Information supplied:

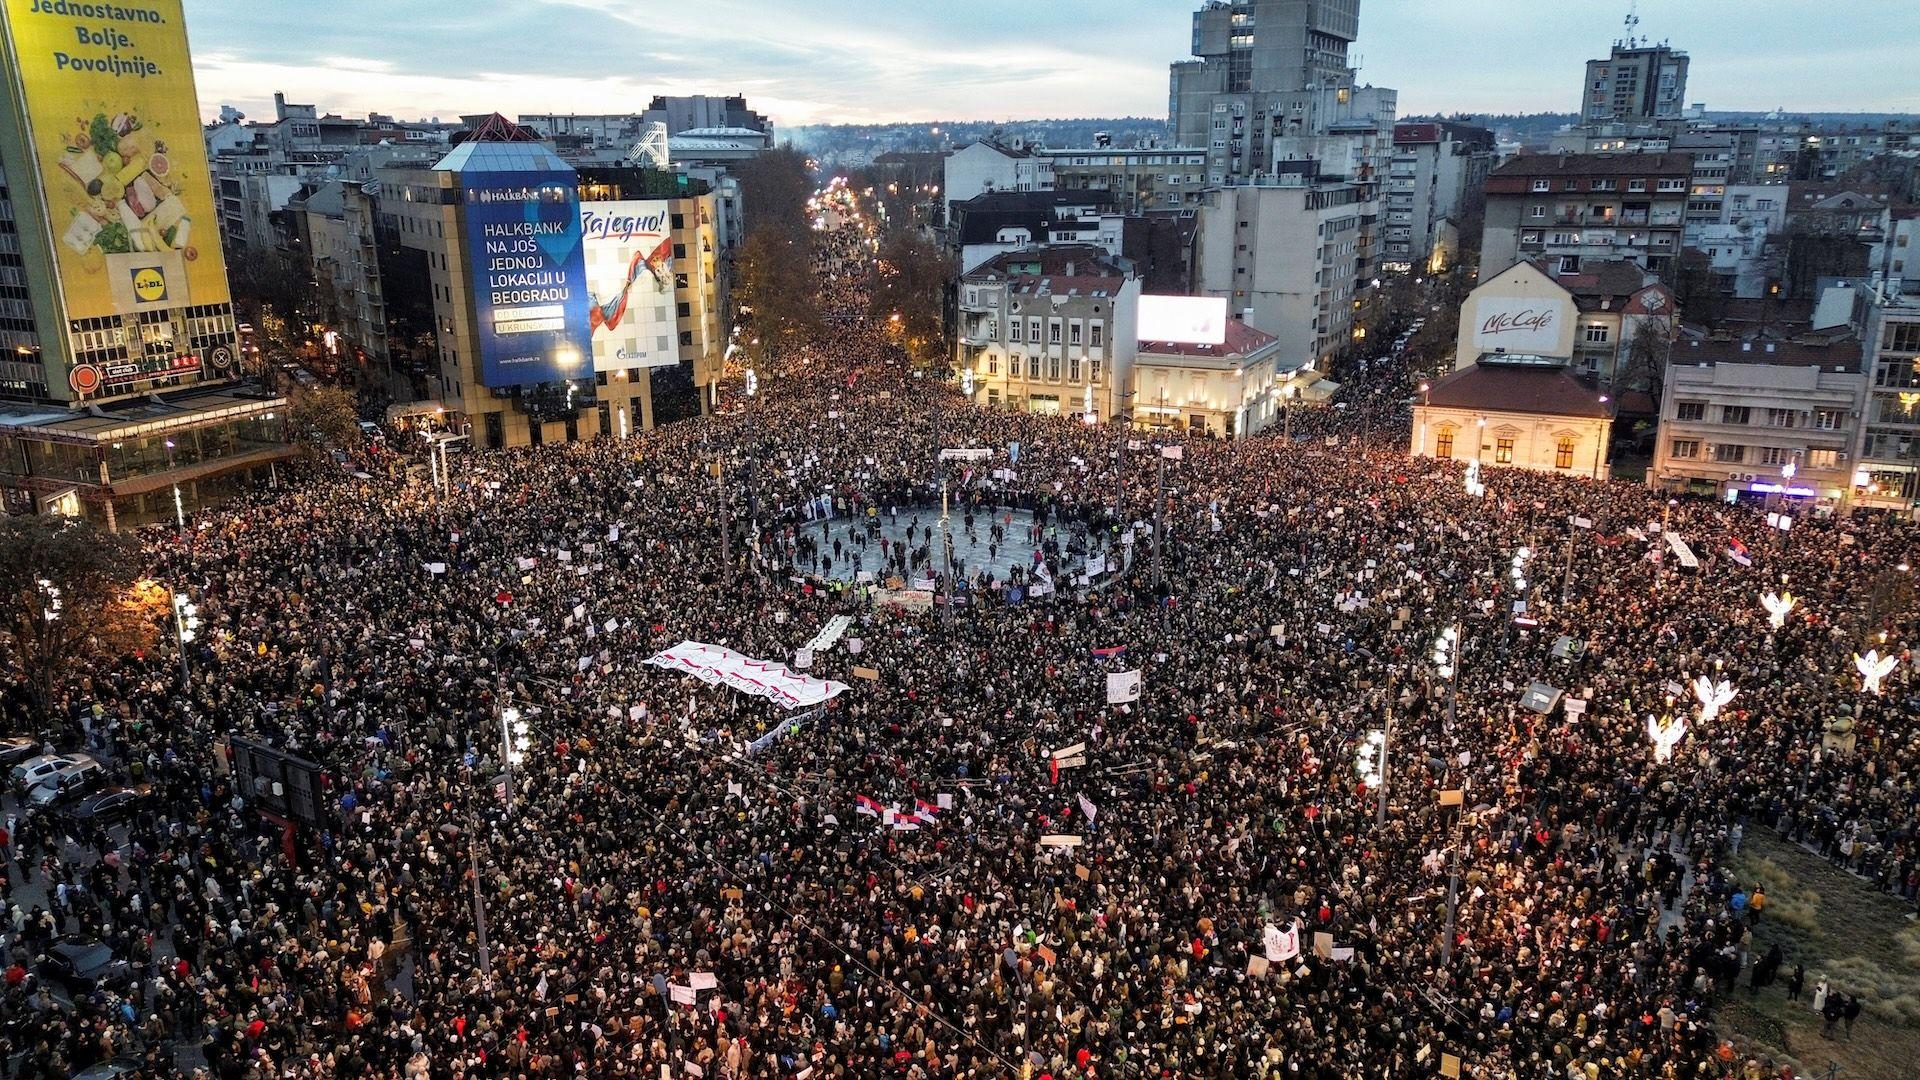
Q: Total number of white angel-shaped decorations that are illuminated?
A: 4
==
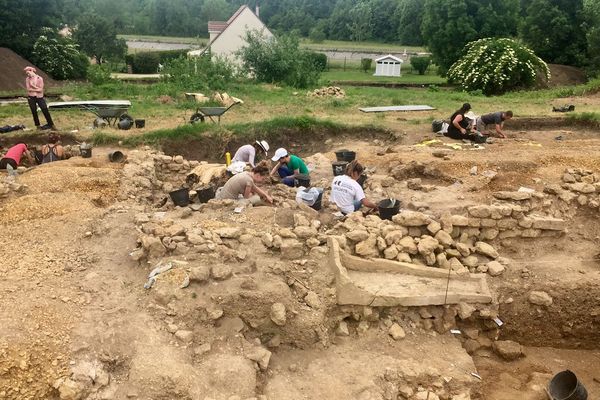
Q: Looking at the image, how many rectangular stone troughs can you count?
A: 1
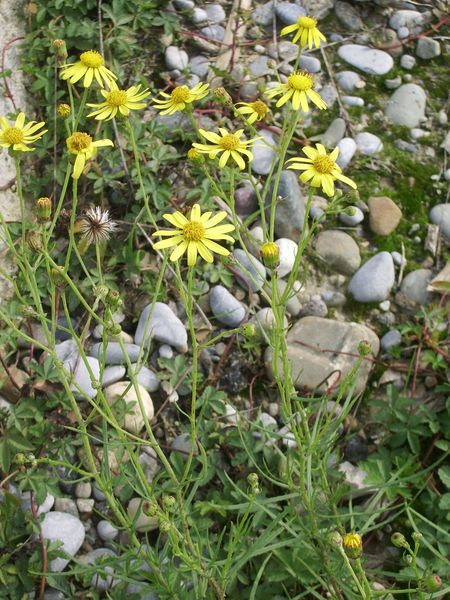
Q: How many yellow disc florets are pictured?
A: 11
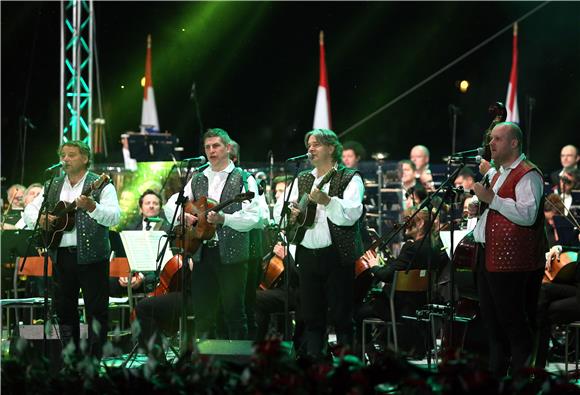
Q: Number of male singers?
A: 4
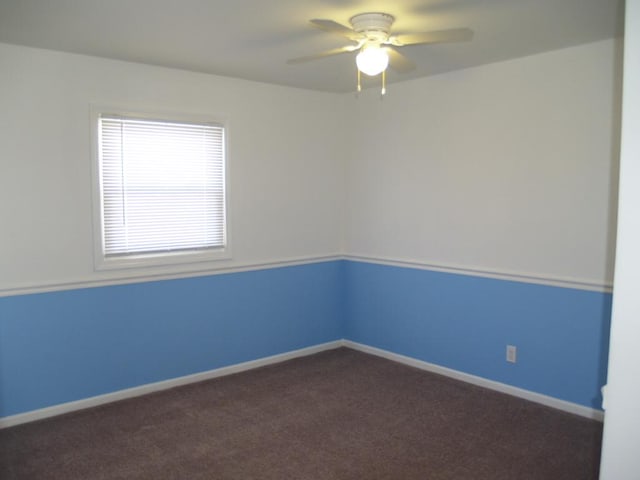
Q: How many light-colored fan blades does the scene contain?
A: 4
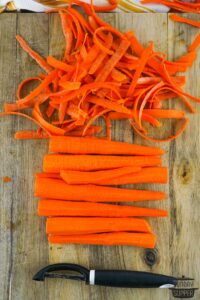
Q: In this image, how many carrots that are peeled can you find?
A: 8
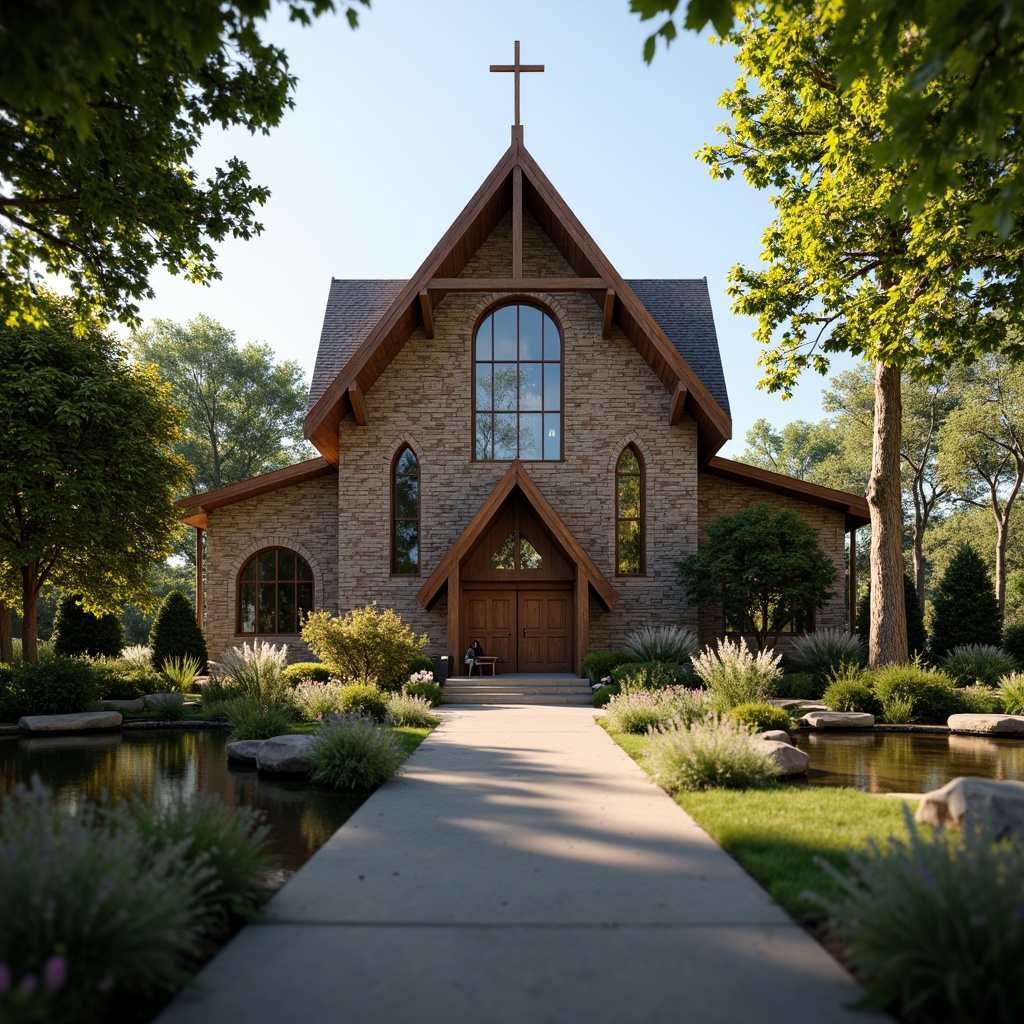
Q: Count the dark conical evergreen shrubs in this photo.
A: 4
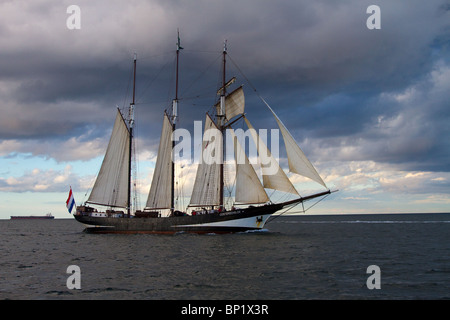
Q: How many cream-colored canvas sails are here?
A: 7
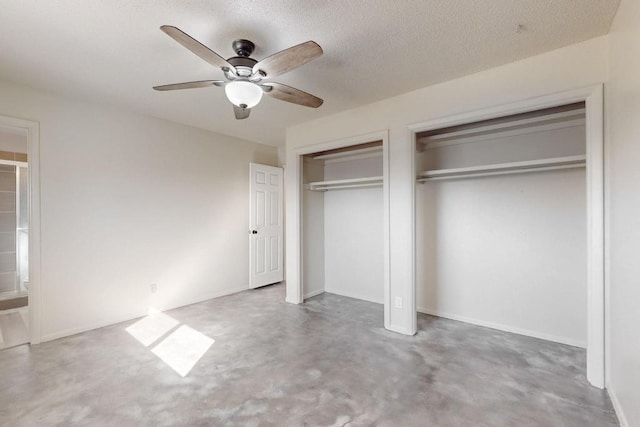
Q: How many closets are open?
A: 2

What to produce: Please give the number of lines above that include the string "image", with nothing added.

Answer to this exercise: 2